Bismarck must grin, not growl

Bismarck du Plessis needs to remind himself why he chose rugby as a profession, writes MARK KEOHANE in Business Day newspaper.

It's sure to make him smile – and once the smile returns then so too will passion again replace irritation and what appears to be anger.

Du Plessis is the best hooker in the world. He has been since 2011 and it was unfortunate that, at the peak of his playing powers, he was not able to showcase his talent as the starting option in the World Cup.

Du Plessis loved rugby at school and excelled in his chosen sport. Few get to live out their passion in the guise of work. I am among those who write for a living and write primarily about sport.
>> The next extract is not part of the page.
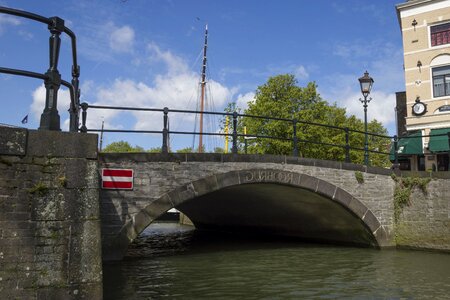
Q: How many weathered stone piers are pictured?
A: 1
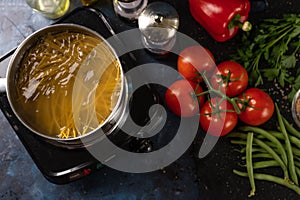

It’s a profession, yes, but it has always put a smile on my face. And it still does, despite it being what pays the bills.

Rugby is still a sport and the hard-working, skilled or semi-skilled, mostly do a job they ideally would love not to do. I can understand the wanna-be rugby professional who wasn’t good enough and is not holed up in an office earning his keep.

Du Plessis is in the minority of individuals who was good enough to turn his passion into a profession.

He has since 2011, when he was wronged by Bok coach Pieter de Villiers at the World Cup. De Villiers promised Du Plessis he would start the World Cup quarter-final and told him a few days before the team announcement he was the starting option; only to revert to John Smit as his captain and starting hooker.

Du Plessis had done his apprenticeship at the Sharks and the Boks in Smit’s shadow, and he was the consummate team man. But in 2011 the apprentice was the master of his position and didn’t get the ultimate reward.

Jake White, a year ago, made Du Plessis his captain. White felt him to be the Sharks' best player and believed the best player, the one whose position is never doubted, leads from the front.

White also wanted to instill in Du Plessis a recognition that would result in contentment and then hopefully the blissful expression of a man whose passion was matched by his absolute brilliance.

It didn’t quite work out and Du Plessis looked uncomfortable in the leadership role. He then played a secondary role at national level to Adriaan Strauss, and that only added to the frown and what always presented itself as a pained expression.

He hasn’t looked happy playing rugby for some time and for Du Plessis to rekindle the fury he has to find the fun in why he plays this game.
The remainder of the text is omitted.